You are in control… sort of
One
of YTK’s key selling points is that it offers better parental controls
than the Web site. That’s true, but they’re still pretty minimal. You
can turn off background music and the irritating sound effects (which
kids will probably enjoy). And you can turn off search, which limits
kids to selecting only from the channels presented on the main screen.
You
can also set a timer to turn the app off after a set amount of time –
the default is 30 minutes, the maximum is two hours. Kids receive a
two-minute warning when time’s about to run out, and then the app takes a
well-deserved nap.
I
think this is the feature parents will appreciate most, but it’s not
all the way done: The timer is off by default, and you can’t tell the
app to only run during certain times, like only after school or never
after 8 PM.
Getting
to the apps’s settings, though, is a little odd. You tap the padlock
icon in the lower right corner of the app, which brings up a key entry
pad titled “Grown Ups Only!” (Like that’s going to keep anyone out.)
To
reach the controls, adults must punch the numbers of the four-digit
code that’s spelled out above the keypad. (The code changes each time
you tap the lock.) The problem? Once kids get past kindergarten, the
odds of them being able to read that code – or convince a slightly older
sibling to enter it for them — increase significantly.
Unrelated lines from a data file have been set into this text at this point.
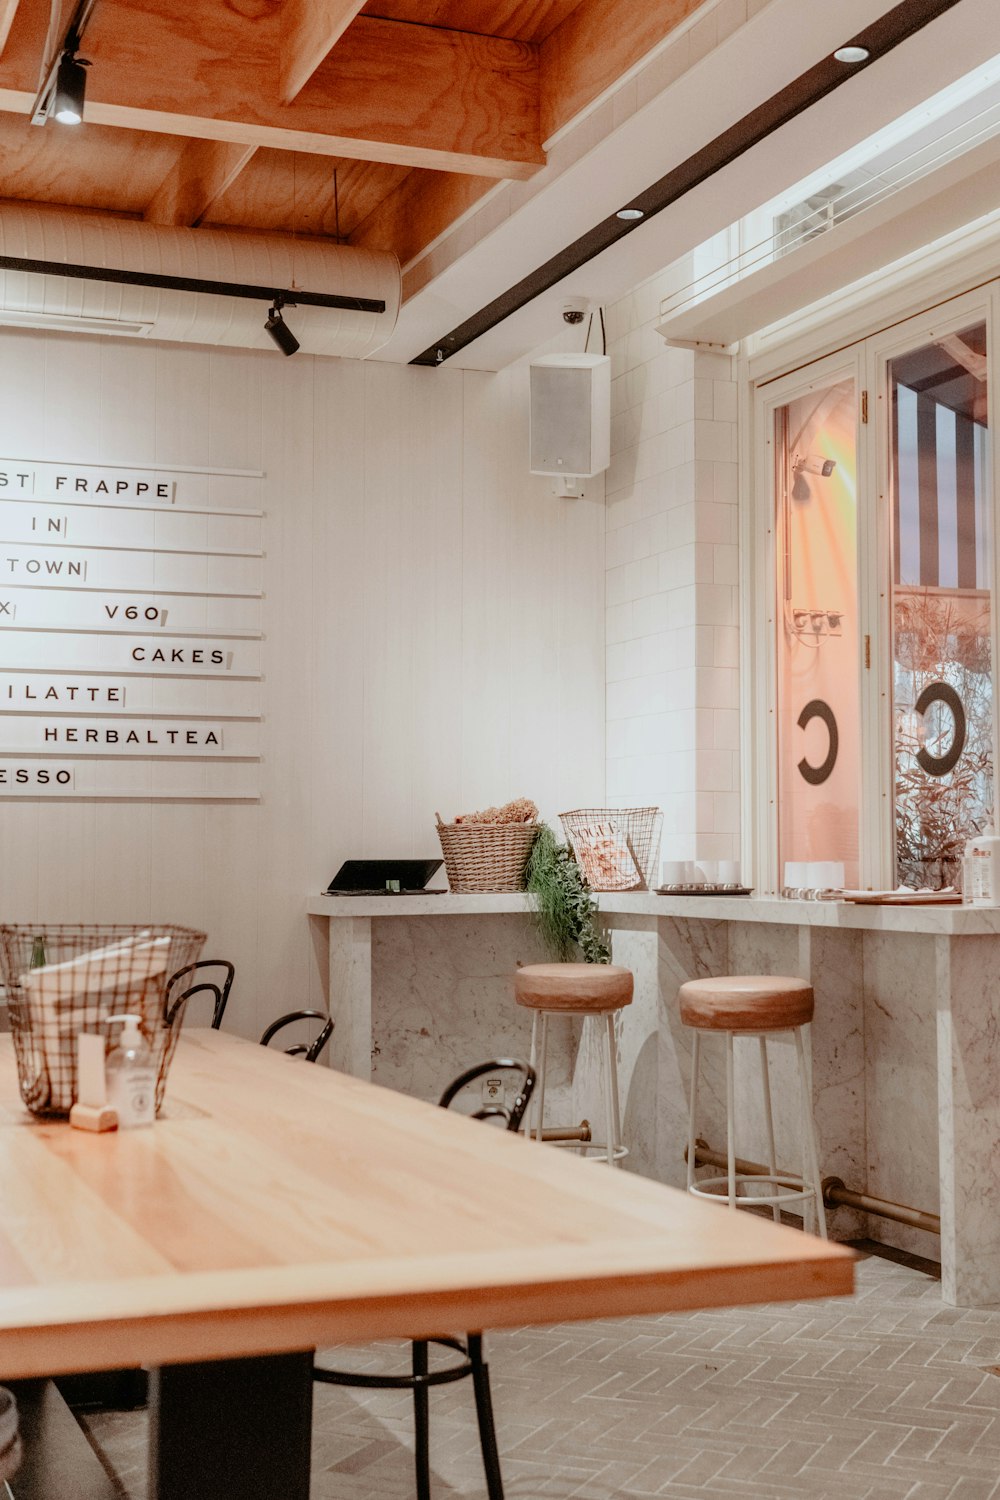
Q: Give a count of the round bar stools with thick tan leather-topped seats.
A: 2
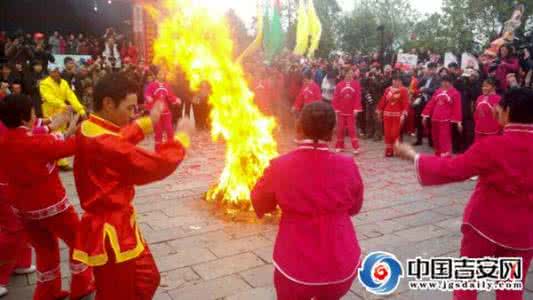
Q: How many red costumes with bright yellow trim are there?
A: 1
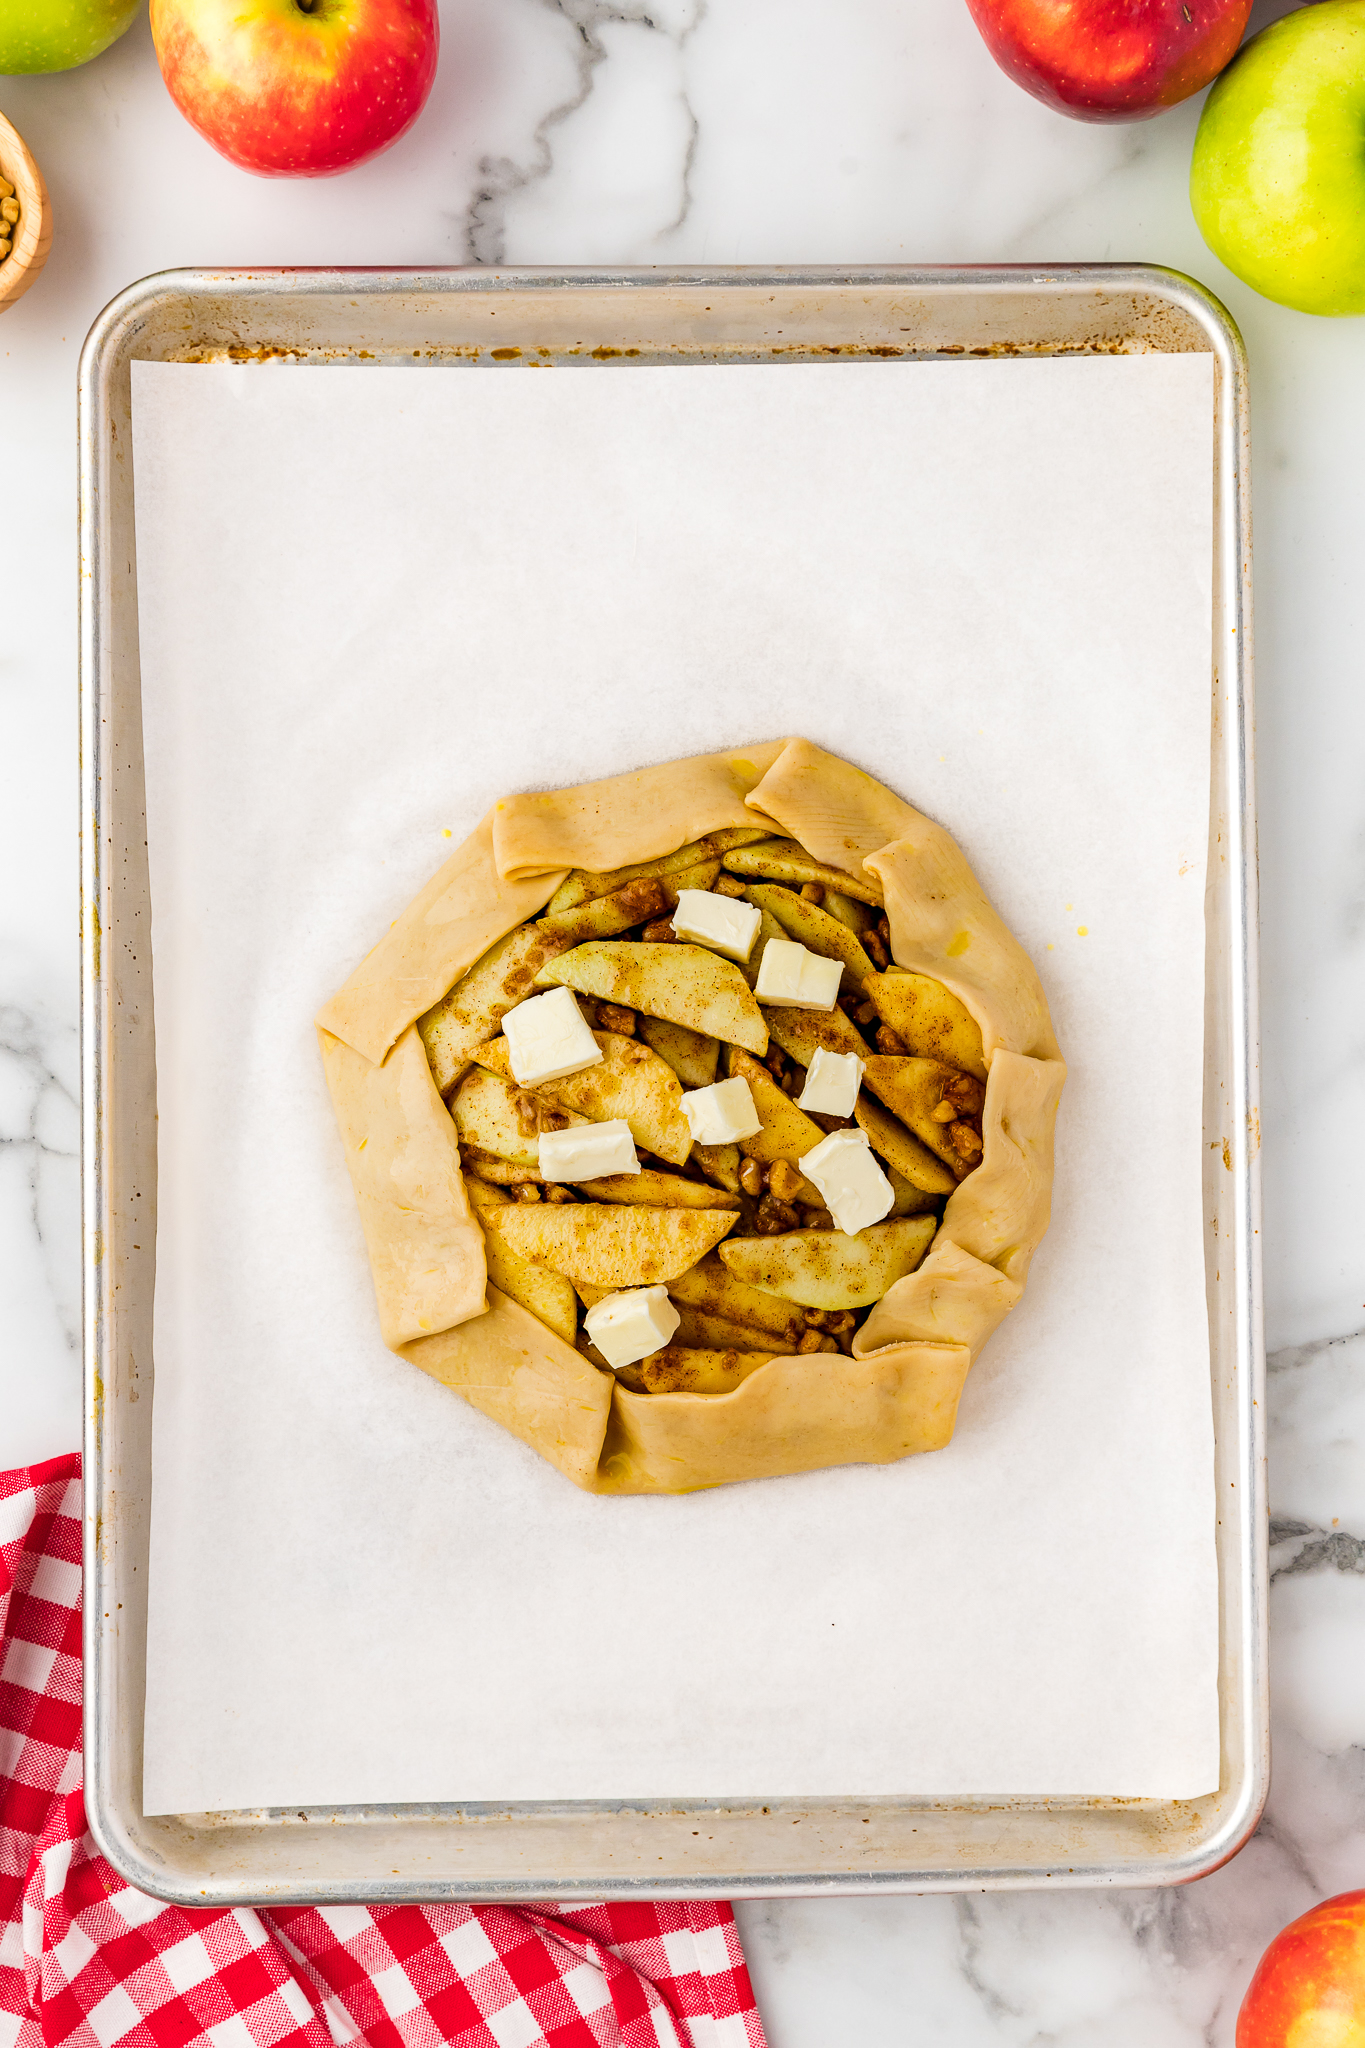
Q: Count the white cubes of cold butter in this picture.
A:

It’s a
child-safety cap that almost any child will be able to unscrew.
Once
the kids are in, the worst that can happen is they turn off the timer
or turn on search. Still, the security here is pretty lame, and other
parental control features are scant. For example, you can delete the
viewing history, but you can’t actually see which videos your kid
watched. So unless you’re hovering over their shoulders, you don’t know
whether your kids spent all their time diving into science and math
videos at TED-Ed or gorged on the insipid adventures of Strawberry
Shortcake.
I
also could find no way to block particular channels – if, say, you
don’t want your kids watching commercials for Playdough’s My Little Pony
toy, for example – and no way to turn off autoplay.
The
app appears to be utterly separate from YouTube.com, which means you
can’t transfer channels or videos from one to the other. If you’ve spent
time carefully curating content for your kids on the Web, you choices
won’t carry over to the app, or vice versa.
When ads subtract
There’s
no question that using YouTube Kids is a better option than letting
young kids loose on YouTube.com. The curated content and the timer alone
are worth it.
The
question is how much advertising they’ll be exposed to in the process. I
scanned a few dozen videos, and nearly all of them were ad free – with
the exception of the branded channels and some of the user-uploaded
videos in the Explore section. Many of those ads are virtually
indistinguishable from other content. Young kids certainly won’t know
the difference.
According to the FTC,
kids age 2 to 11 watch more than 25,000 TV commercials every year.
YouTube Kids is a lot better than that, but you’ll still want to keep an
eye on what your wee ones are watching in this app.
“You need to make careful choices in what you select for your kids,”
notes Jim Steyer, founder and CEO of Common Sense Media, which reviewed YouTube Kids and
gave it largely positive marks. “The point we always make to our
friends at YouTube and Google is always be careful about advertising to
kids, who are less able to differentiate between content and ads. We
need to hold them to the highest standards of appropriateness.